Requirement =>
Could you please retype all of the records exactly, skipping any pictures?

Information provided =>
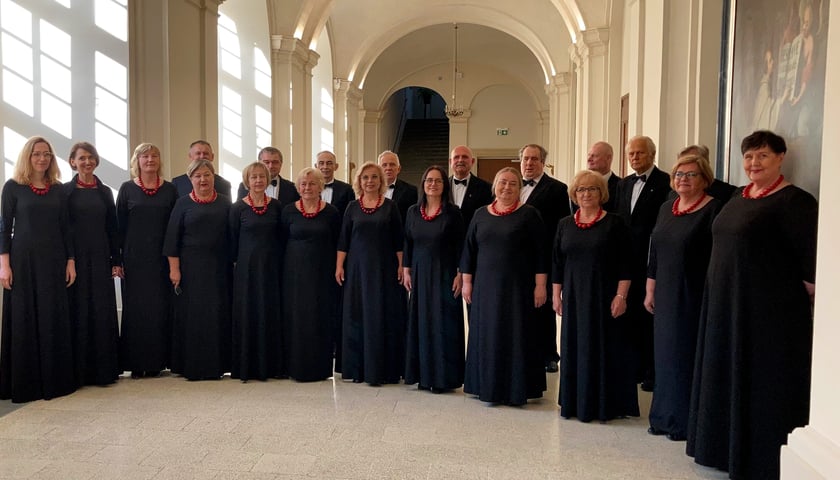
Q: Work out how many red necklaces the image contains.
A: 12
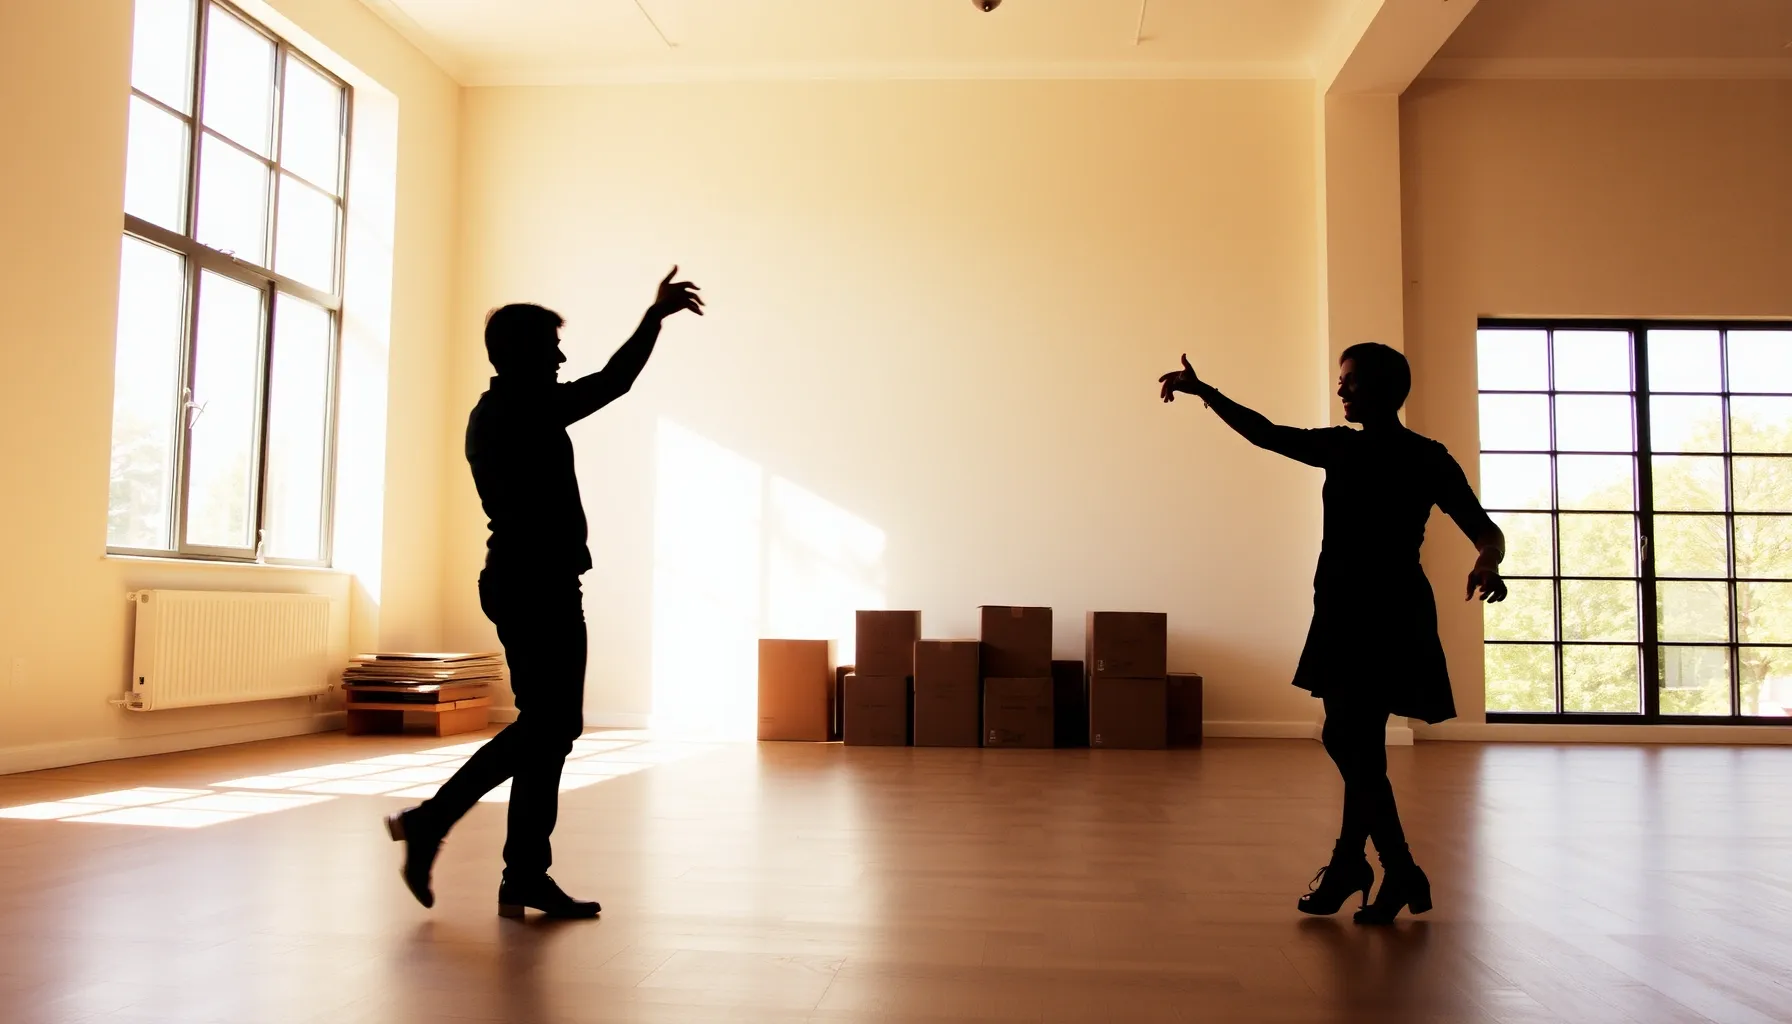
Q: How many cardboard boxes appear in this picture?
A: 11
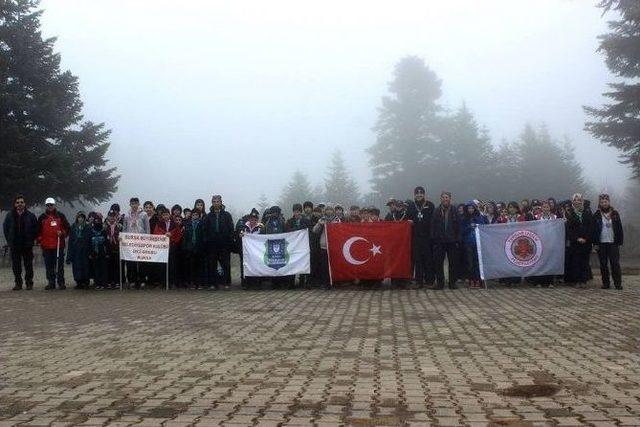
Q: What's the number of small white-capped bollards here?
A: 0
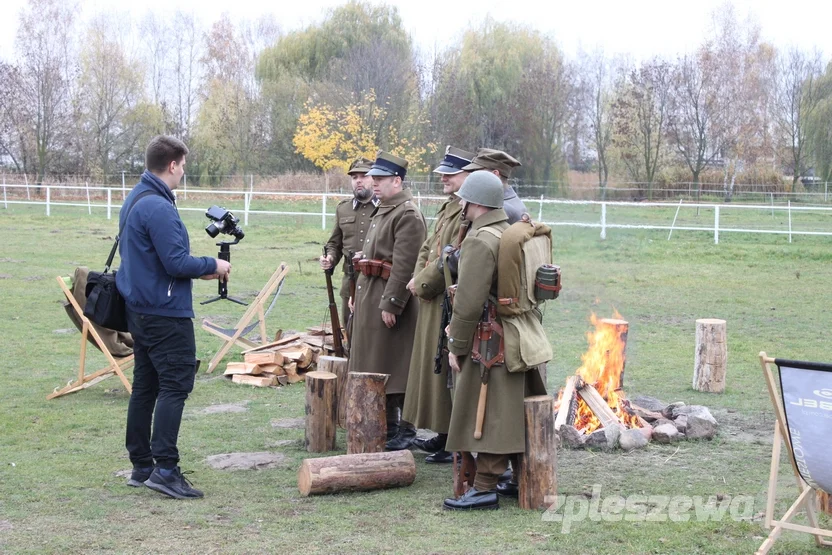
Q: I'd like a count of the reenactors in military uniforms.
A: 5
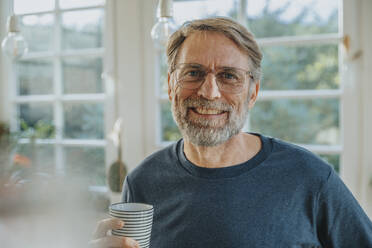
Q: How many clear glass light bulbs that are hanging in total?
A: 2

Expected answer =>
Q: Work out how many red necklaces the image contains.
A: 12
Q: How many cardboard boxes appear in this picture?
A: 11
Q: What's the number of small white-capped bollards here?
A: 0
Q: I'd like a count of the reenactors in military uniforms.
A: 5
Q: How many clear glass light bulbs that are hanging in total?
A: 2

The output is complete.